Fica desde já o aviso para ficar longe de Anacita, quem avisa amigo é. Os Protomartyr não parecem no entanto assim tão amigos quanto isso, já que em Anacita as ruas estão cheias de post-punk e de guitarras noise daquela escola north-american por onde andaram a graduar-se em tempos os Hüsker Dü e uma versão em negativo dos Pavement. O facto é que é mesmo nas ruas de Anacita, a cidade imaginária que Joe Casey – o homem assombrado que dá palavras e voz à banda de Detroit -, onde se deve estar amanhã quando sair o novo disco dos Protomartyr. Amanhã e já hoje durante os breves minutos de “Don’t Go To Anacita”.

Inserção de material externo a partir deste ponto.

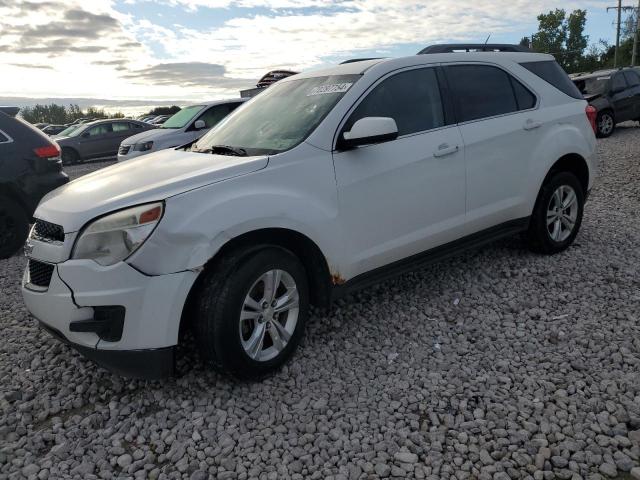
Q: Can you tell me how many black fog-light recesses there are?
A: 1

O terceiro disco dos norte-americanos, Relatives In Descent, sai amanhã, dia 29 de setembro, mas já está disponível para escuta. Não, não é algures na internet mas numas poucas jukeboxes espalhadas por alguns bares em Brooklyn e no seu estado natal, o Michigan. Para abrir o apetite ao disco, o quarteto filmou uma dessas jukeboxes – especificamente a do The Levee, em Brooklyn – e mostrou o tema “Don’t Go To Anacita”. Uma canção menos densa do que é comum no léxico dos Proto e até agora a mais acessível dos três  segredos desvendados do disco.

“Don’t Go To Anacita” sucede assim na abertura das cerimónias negras de Relatives in Descent a “My Children” e a “A Private Understanding“. O disco novo sai com o selo da Domino depois dos dois discos anteriores Under Color of Official RightThe Agent Intellect terem sido obra da Hardly Art.